Perform Classified Protection pre-check The Classified Protection pre-check feature of Cloud Config monitors and evaluates your Alibaba Cloud resources in a continuous manner. You can view the compliance evaluation result in real time and remediate non-compliant resources. This simplifies the procedure of the official assessment.

Benefits

Cloud Config provides the following benefits:

  • Aggregated resources across multiple regions: Cloud Config provides a list of resources in different regions and allows you to find a resource by searching or filtering.
  • Configuration change tracking based on operations logs: Cloud Config creates a configuration snapshot for each configuration change and tracks the operation that triggers the changes. If a non-compliant event occurs, you can locate the change that results in the event. This simplifies the troubleshooting process.
  • Continuous compliance evaluation: Cloud Config tracks configuration changes of resources and evaluates configuration compliance. This automates the compliance review process.
  • Classified Protection pre-check: Cloud Config provides rules based on the specifications in Baseline for Classified Protection of Cybersecurity 2.0 and uses the rules to evaluate the compliance of resources. You can enable the Classified Protection pre-check feature with one click.

Usage notes

Before you use Cloud Config, you must note the following information:
  • Some of your resources may not be displayed in the resource list because Cloud Config does not support those Alibaba Cloud services.

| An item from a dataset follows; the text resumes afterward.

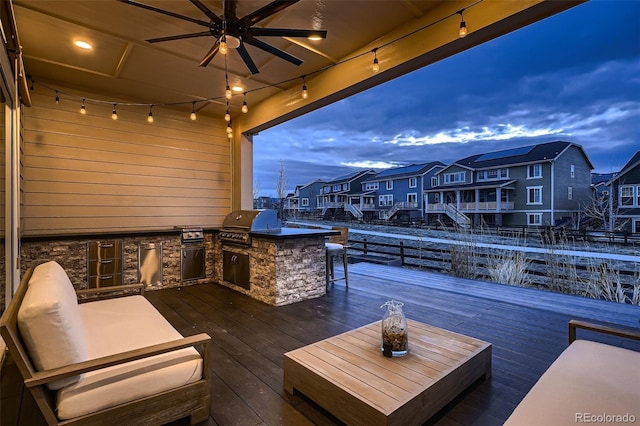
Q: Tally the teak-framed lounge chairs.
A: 2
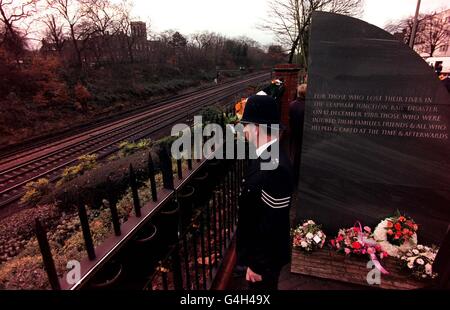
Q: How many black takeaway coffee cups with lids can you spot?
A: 0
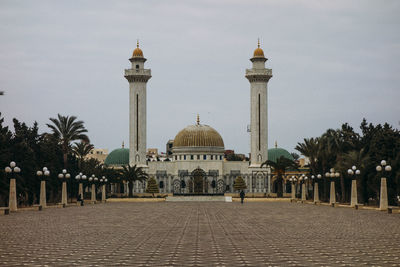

If you set the monitoring scope to All Supported Resource Types, a new resource type is automatically added to the monitoring scope after Cloud Config supports the resource type. You can manually remove the resource type from the monitoring scope.
  • Cloud Config detects configuration changes at 10-minute intervals. If a change occurs in an interval and is restored to the original state within the interval, Cloud Config cannot detect the change.
  • Data accuracy is not guaranteed when Cloud Config is in public preview. If the resource list, configuration details, or evaluation results are not displayed as expected in Cloud Config, we recommend that you submit a ticket. If you want Cloud Config to support more resource types, you can also submit a ticket.